What is being asked
Every line below needs to be transcribed without alteration, and no image may be carried over.

Working data
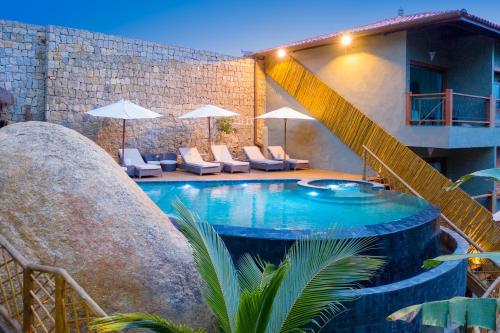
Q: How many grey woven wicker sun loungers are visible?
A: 5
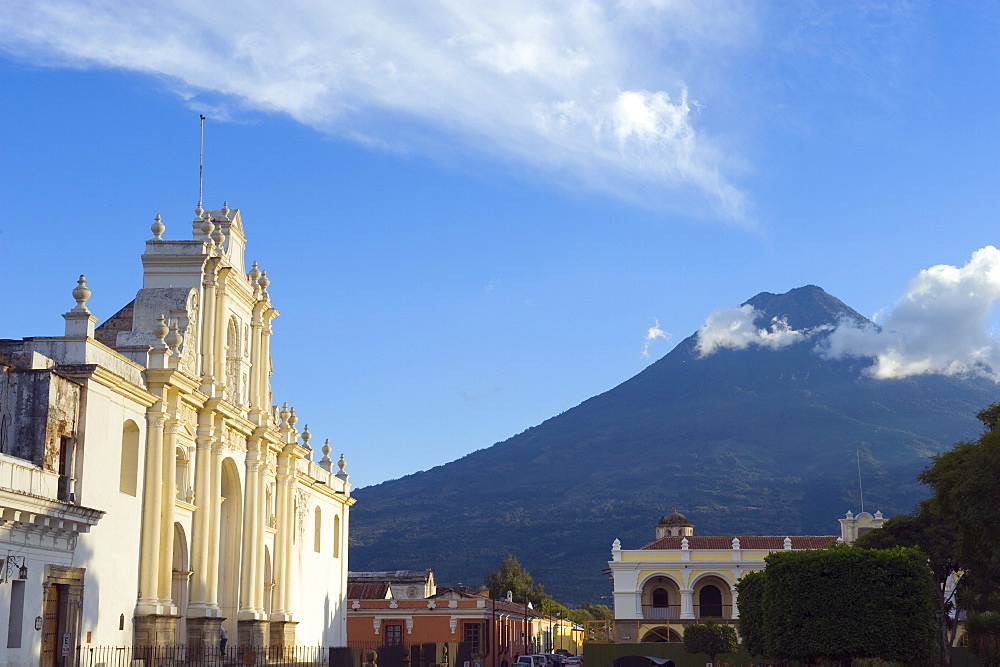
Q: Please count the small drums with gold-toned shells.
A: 0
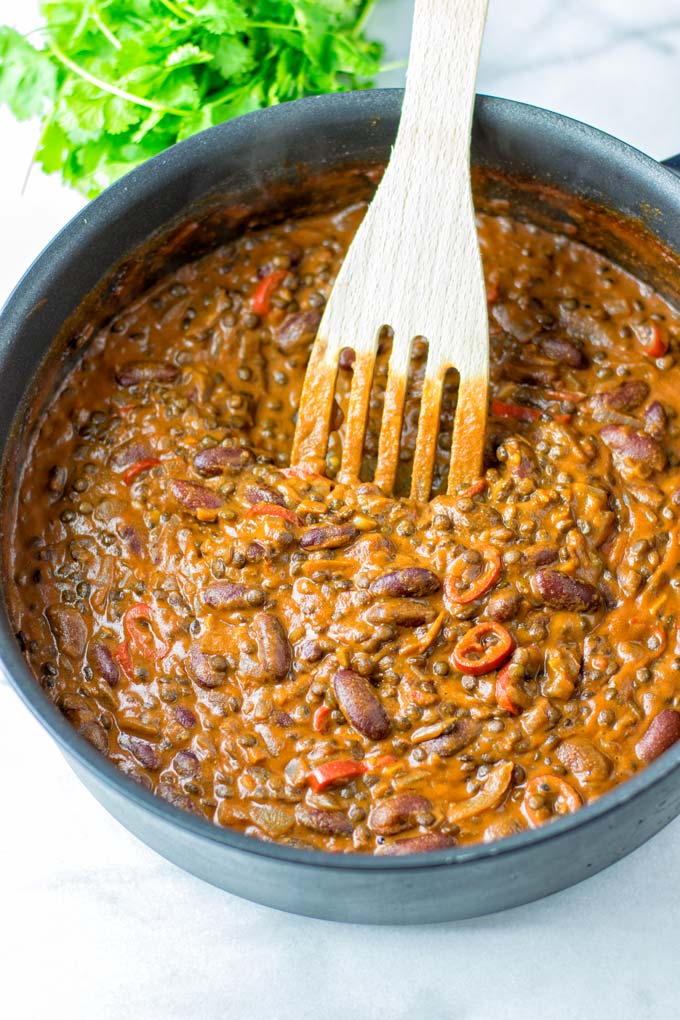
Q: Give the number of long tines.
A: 5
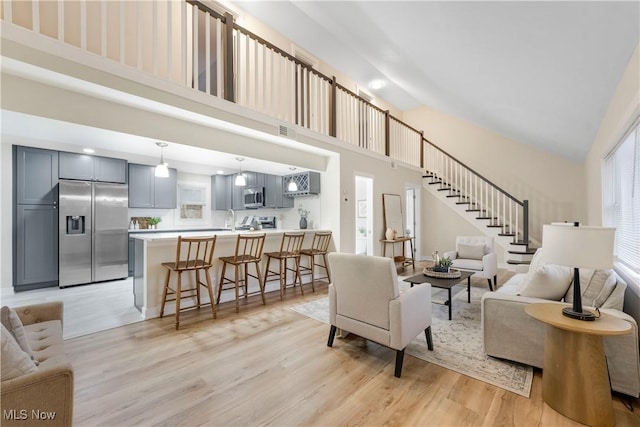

Task solution
Q: How many grey woven wicker sun loungers are visible?
A: 5
Q: Please count the small drums with gold-toned shells.
A: 0
Q: Give the number of long tines.
A: 5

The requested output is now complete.